Scholes received criticism for his discipline, particularly regarding his tackling, which was questioned as frequently inept by multiple pundits, fans and Scholes himself. In addition, the potential for malicious intent in some of his tackles was raised, and it has been suggested that he escaped greater censure due to the admiration that many have for the rest of his game. Arsenal manager Arsène Wenger criticised Scholes' tackling, stating, "For me he was not a fair player. There's a little bit of a darker side in him, sometimes, that I did not like. I respect him highly as a quality player but I did not like some things he did on the football pitch." Scholes said in an interview that he was not a bad tackler, but that, "If someone got me early in the game, it was always in the back of my mind that I needed to get them back", and suggested that the bookings he received towards the end of his career were influenced by his reputation.

===Reception===
Many of Scholes' peers, including Ronaldinho, Andrés Iniesta, Luís Figo, Edgar Davids, Arjen Robben, Patrick Vieira, Juan Sebastián Verón, Deco and Xabi Alonso, have spoken about their admiration for his talent. Some of his former teammates, including Cristiano Ronaldo, Wayne Rooney and Alan Shearer, have rated him as the best player they have played with. His former managers, Glenn Hoddle and Sven-Göran Eriksson, have named him as the best or most talented player they coached.

In November 2004, when former Brazil midfielder and captain Sócrates was asked for his views on the English game he replied, "...I think of Paul Scholes. He's good enough to play for Brazil. I love to watch Scholes, to see him pass..." Former England midfielder and Manchester United captain Sir Bobby Charlton commented, "Paul is always so in control and pin-point accurate with his passing – a beautiful player to watch."

When former Real Madrid midfielder and France captain Zinedine Zidane was asked who was his toughest opponent, he replied, "Scholes of Manchester. He is the complete midfielder. Scholes is undoubtedly the greatest midfielder of his generation." In 2009, Barcelona forward and France captain, and former Arsenal captain Thierry Henry said, "Without any doubt the best player in the Premiership has to be Paul Scholes. He knows how to do everything, and he is the one who directs the way his team plays. On top of that, he has indestructible mental strength, and he is a genuine competitor."

Several former teammates including Rio Ferdinand, Gary Neville and Wayne Rooney have revealed his nickname in the Manchester United dressing room was 'SatNav' (an abbreviation of Satellite Navigation) due to the accuracy of his long-range passing.

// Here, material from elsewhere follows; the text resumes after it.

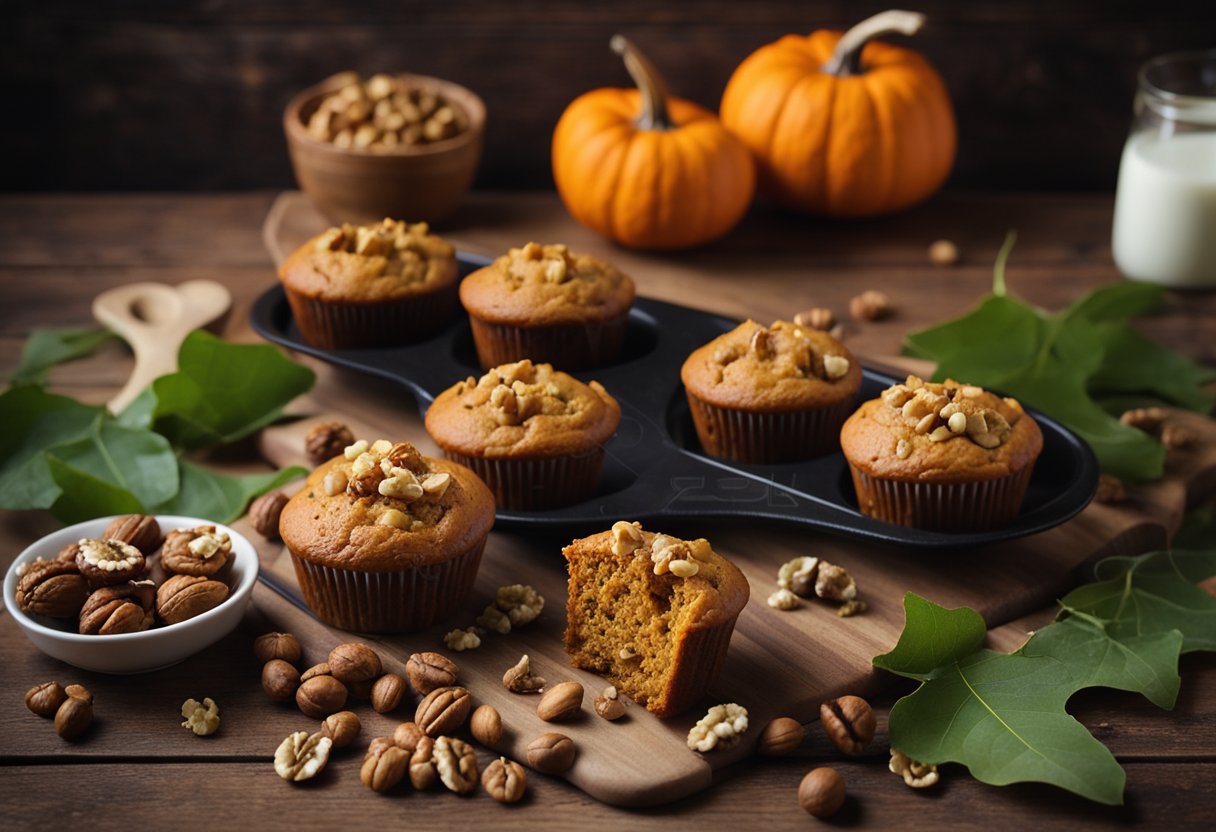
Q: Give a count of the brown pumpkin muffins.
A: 7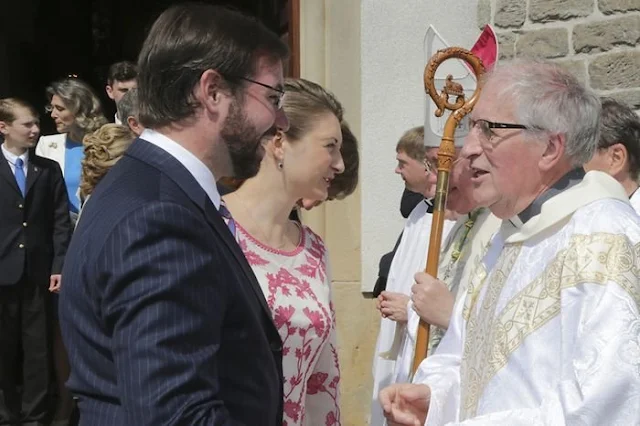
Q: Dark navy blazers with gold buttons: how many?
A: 1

In February 2011, Barcelona and Spain midfielder Xavi rated him as the best player in his position in the past two decades commenting, "A role model. For me – and I really mean this – he's the best central midfielder I've seen in the last 15, 20 years... He's spectacular, he has it all: the last pass, goals, he's strong, he doesn't lose the ball, vision. If he'd been Spanish he might have been rated more highly." Former Juventus midfielder and Italy captain Andrea Pirlo selected him as the only English player in his dream Champions League XI and commented, "You could see every pass, every decision, was based on his intelligence and understanding."

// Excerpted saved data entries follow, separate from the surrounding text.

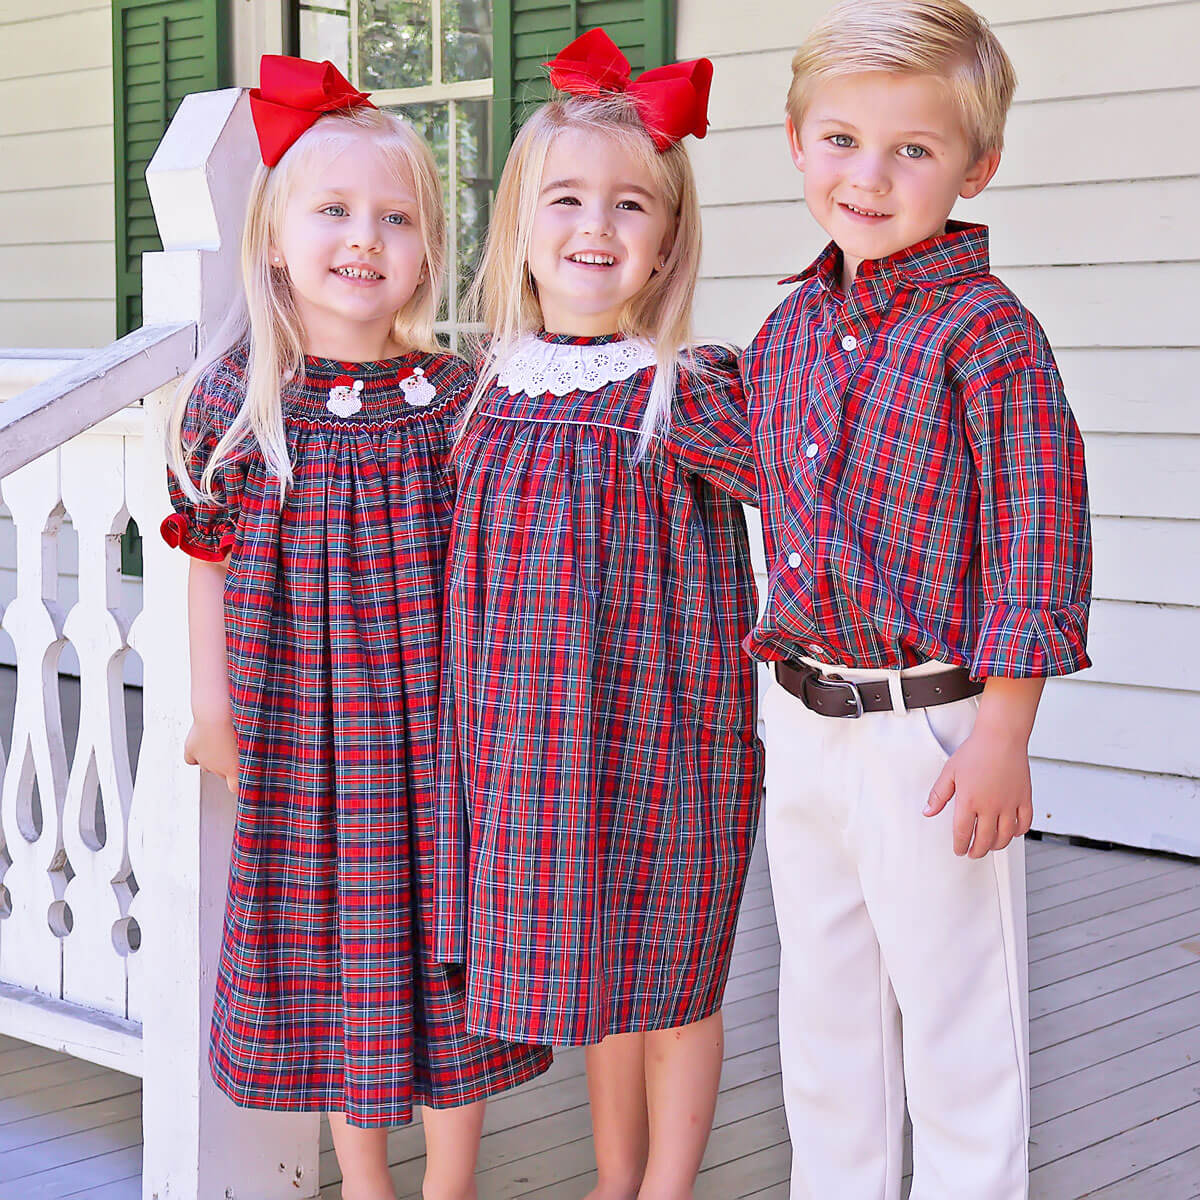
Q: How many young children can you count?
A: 3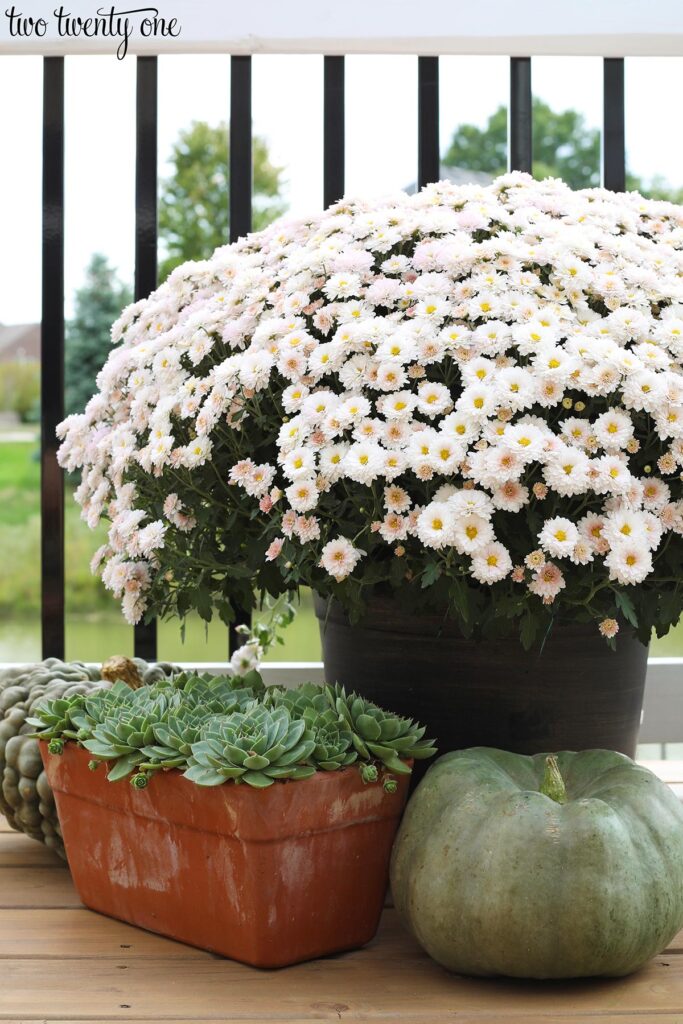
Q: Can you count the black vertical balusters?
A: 7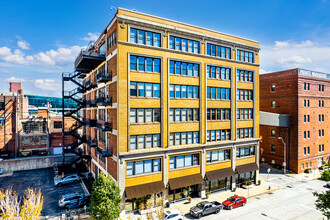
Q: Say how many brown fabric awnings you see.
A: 4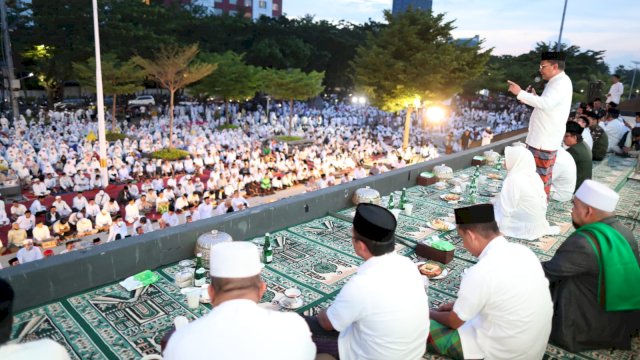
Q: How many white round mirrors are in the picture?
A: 0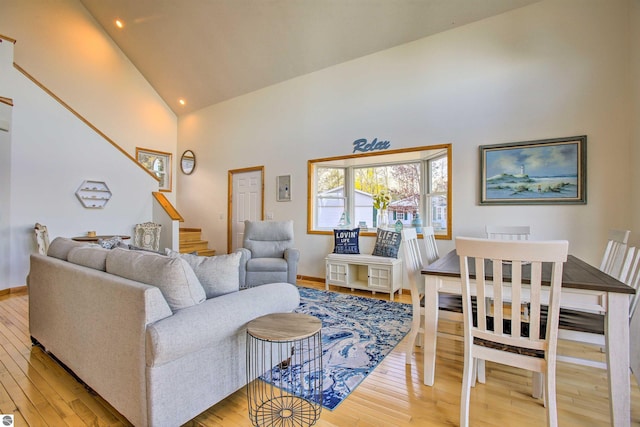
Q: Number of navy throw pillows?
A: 1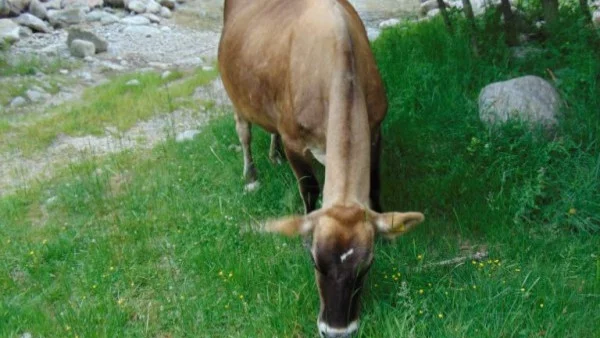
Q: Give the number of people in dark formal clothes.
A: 0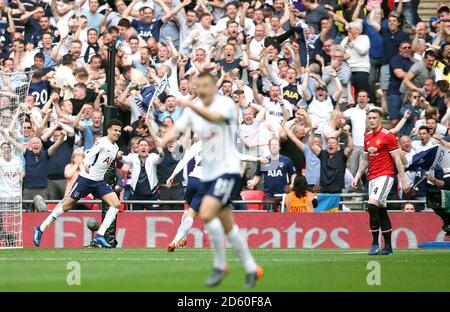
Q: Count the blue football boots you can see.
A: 4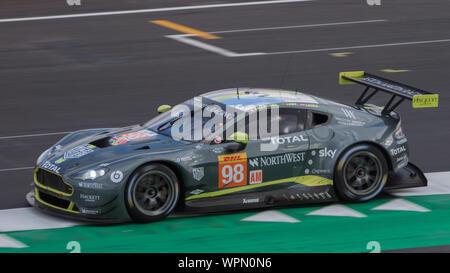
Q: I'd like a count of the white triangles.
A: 4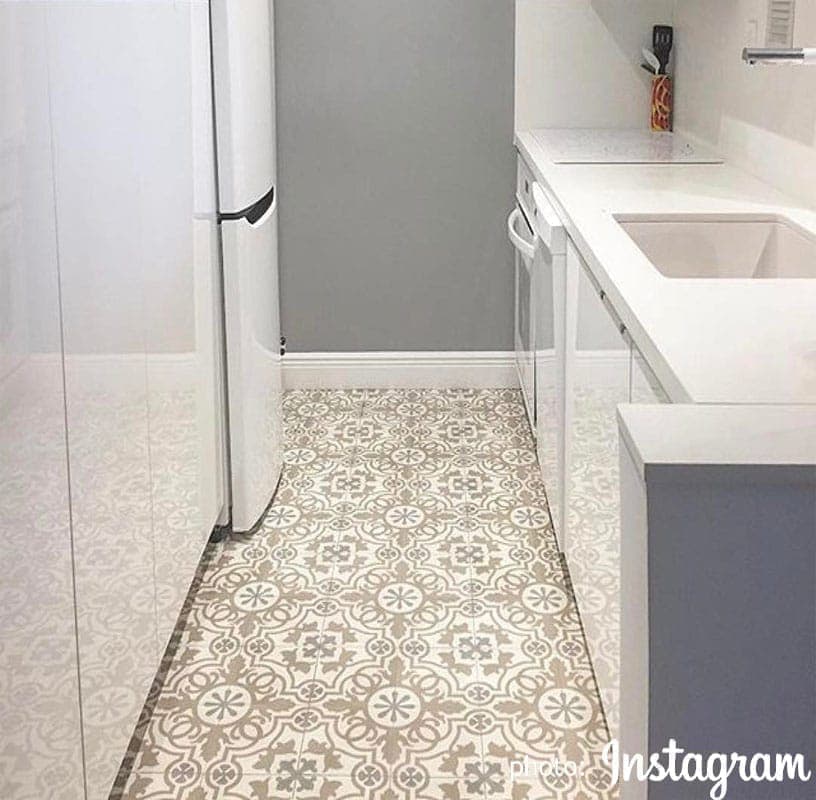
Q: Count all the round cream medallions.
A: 15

In February 2011, Manchester United teammate Ryan Giggs hailed him Manchester United's greatest ever player and commented, "The way he can control the tempo of games, and his range of passing, are both incredible." Former Manchester United teammate Carlos Tevez described Scholes as the best passer whom he had ever played alongside, and former England and United striker Michael Owen remarked "Nobody on this planet had a range of passing like Paul Scholes." Former Denmark goalkeeper and another former United teammate Peter Schmeichel commented, "His reading of the game is unsurpassed."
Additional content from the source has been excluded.